Rich stepped over the trunk of the fallen tree, then shot a beam of light into the ravine.
Carrie stayed back. “You’re not crawling down in the ravine, are you?”
“No, I can see enough from here. Mainly I wanted to get a feel for what it was like out here in the dark. It helps me put myself in the killer’s shoes.”
“I don’t know about the killer, but I’m sure Elora must have been terrified.”
“Yet she apparently didn’t make enough fuss when they left the hotel that anyone noticed.”
“He probably had a gun to her head. She may have even been gagged.”
“Or she may have known him. I’m sure you checked for any sign of a lover’s triangle.”
“I checked. Not even a hint of one.”
“And the husband checked out.”
“I didn’t find any reason to suspect him. If anything he seemed very much in love with her. He’d even blown his Christmas bonus to bring her here for their tenth anniversary.”
Carrie was certain Rich would check all this out for himself, if he hadn’t already. He was just getting her take on the details, probably to find fault with it.
“But they’d argued just before she disappeared?”
“He wanted another drink and she wanted to go back to the room so she could call and check on the kids. She stormed off, and that was the last time she was seen alive.”

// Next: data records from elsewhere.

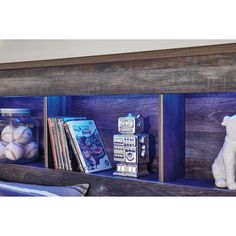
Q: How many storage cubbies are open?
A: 3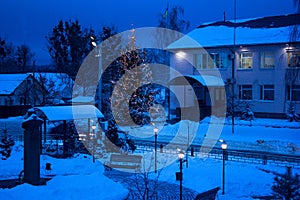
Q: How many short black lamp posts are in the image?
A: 4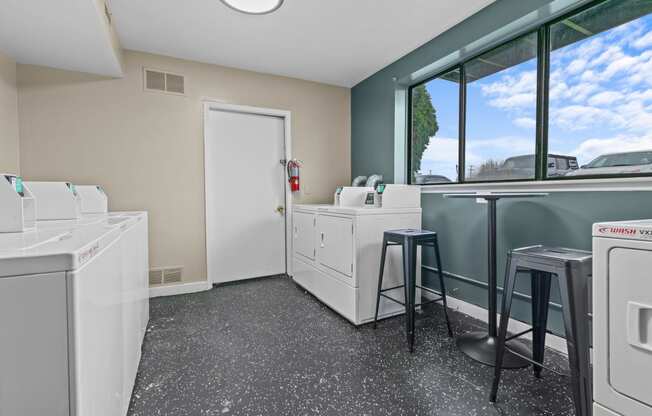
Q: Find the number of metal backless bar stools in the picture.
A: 2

“But one of the shoes she was wearing was found by the back service entrance?”
“Right.”
“Have you got any leads on those markings the killer carved into her stomach?”
“No. One squiggly line intersected by a straight one, but not at right angles.”
“Yeah. I’ve seen the crime scene photos,” Rich said. “Still hard to figure. He had a gun, so why kill the woman by slitting her throat?”
“And then throw her into a ravine,” Carrie added.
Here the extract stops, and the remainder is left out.